O intervencionismo é o fenômeno do campo de poderes econômico com burocratismo que suspende o capitalismo privado no comando da vida nacional, como notou Marx. (Poulantzas: 343). No início da formação do capitalismo neomercantilista, Napoleão III se alia à Inglaterra:
“Assim terminou a gloriosa guerra do ópio. Em troca da paz de 27 de agosto de 1842, os ingleses obtiveram a ilha de Hong-Kong. Além disso, os portos de Cantão, Amox, Fuchu, Nimpó e Xangai deviam ser abertos ao comércio. Quinze anos mais tarde, verificou-se a segunda guerra contra a China, mas desta vez os ingleses eram aliados dos franceses. Em 1857, a frota aliada se apoderou de Cantão, com o mesmo heroísmo que caracterizou o da 1° guerra. Constava nas cláusulas da paz de Tientsin em 1958 a livre importação do ópio e a abertura do país ao comércio e a penetração das missões no interior da China”. (Rosa: 338-339).
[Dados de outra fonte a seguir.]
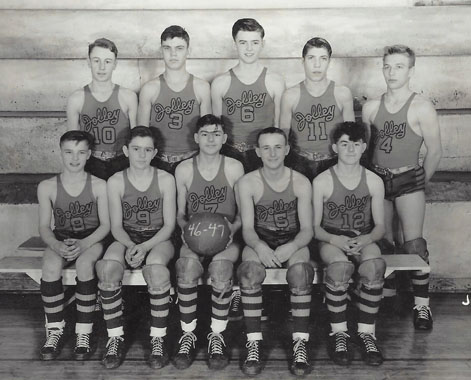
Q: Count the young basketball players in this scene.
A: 10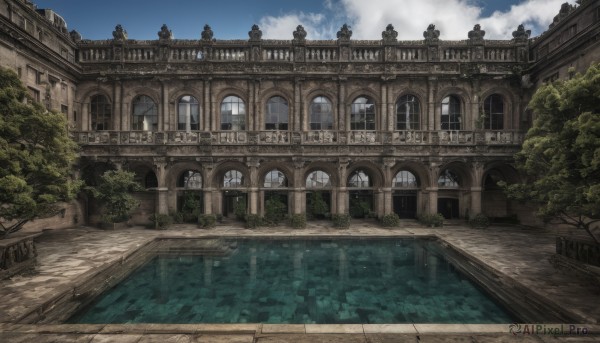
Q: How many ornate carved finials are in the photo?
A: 10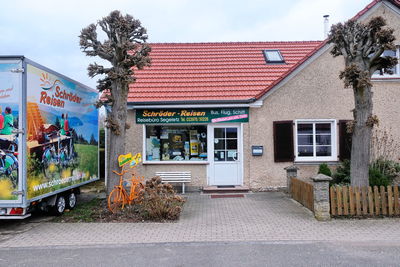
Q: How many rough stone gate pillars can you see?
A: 2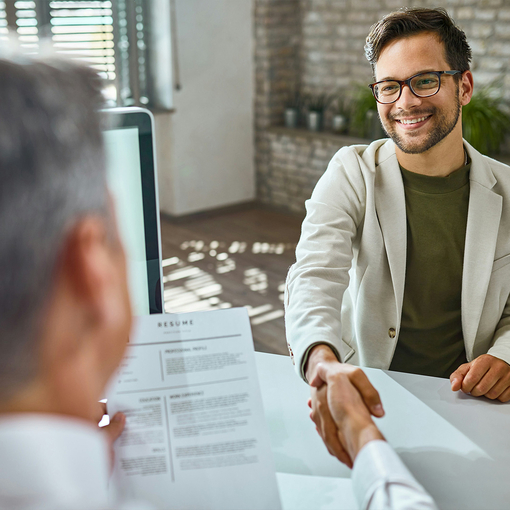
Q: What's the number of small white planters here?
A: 3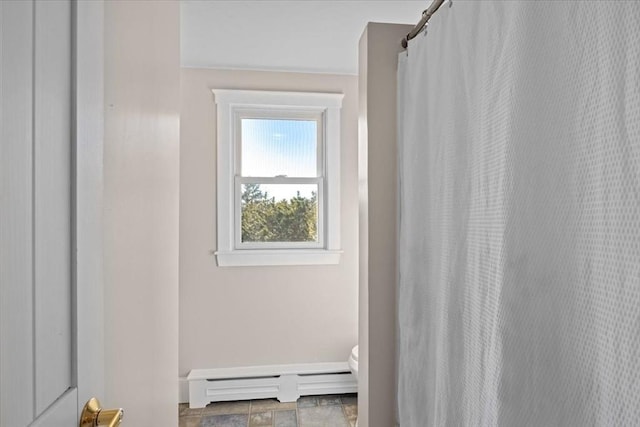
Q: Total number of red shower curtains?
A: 0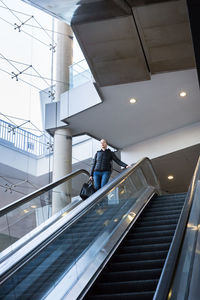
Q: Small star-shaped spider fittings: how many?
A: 7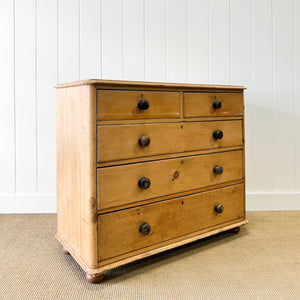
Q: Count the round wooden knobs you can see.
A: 8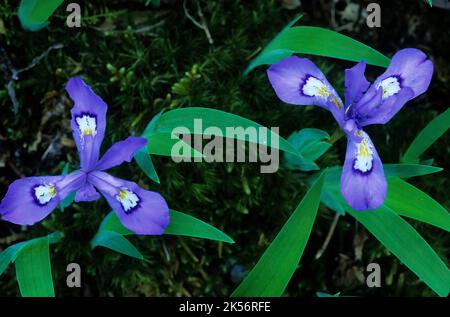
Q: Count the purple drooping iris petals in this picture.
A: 6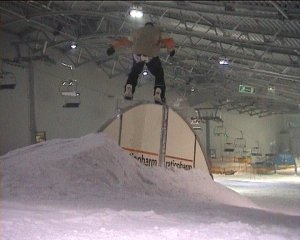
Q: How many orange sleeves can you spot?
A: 2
Com o novo capitalismo, o campo de poderes econômico sofre uma estatização intervencionista; ele se torna um campo de poderes neomercantilista mundial:
“El imperialismo, cuya expresión económica es el neo-mercantilismo, há puesto a disposicion del capitalismo (esto tiene, por el momento, sólo un sentido general) los recursos de un fuerte  poder político; el capitalismo traído a la vida por un flerte sistema de estados, llega a su vez a madurez, formando un sistema de estados igualmente fuertes. Las ideias liberais de la libre concurrencia entre las economías privadas se han mostrado inadecuadas para el capitalismo (en sus repercusiones sobre el mercado mundial). En el interior, el capitalismo se há procurado, por su própria fuerza, los médios de poder necesarios, asumiendo  el mesmo, en la mayor parte de los casos, las funciones del estado. En su relación con el extranjero no podia prescindir de estos médios de poder inedependiente, de poder de estado, y sólo por su empleo há podido llegar al engrandecimiento formidable que hoy há alcanzado”. (Sombart: 83).
Rosa fala da lógica da história econômica da gramática acabada do capitalismo neomercantilista:
“Considerada historicamente, a acumulação capitalista é uma espécie de metabolismo que se verifica entre os modos de produção capitalista e pré-capitalista. Sem as formações pré-capitalistas, a acumulação não se pode verificar, mas, ao mesmo tempo, ela consiste na desintegração e assimilação delas. Assim, pois, nem a acumulação de capital pode realizar-se sem as estruturas não-capitalistas nem estas podem sequer se manter. A condição vital da acumulação do capital é a dissolução progressiva e contínua das formações pré-capitalistas. (Rosa:363).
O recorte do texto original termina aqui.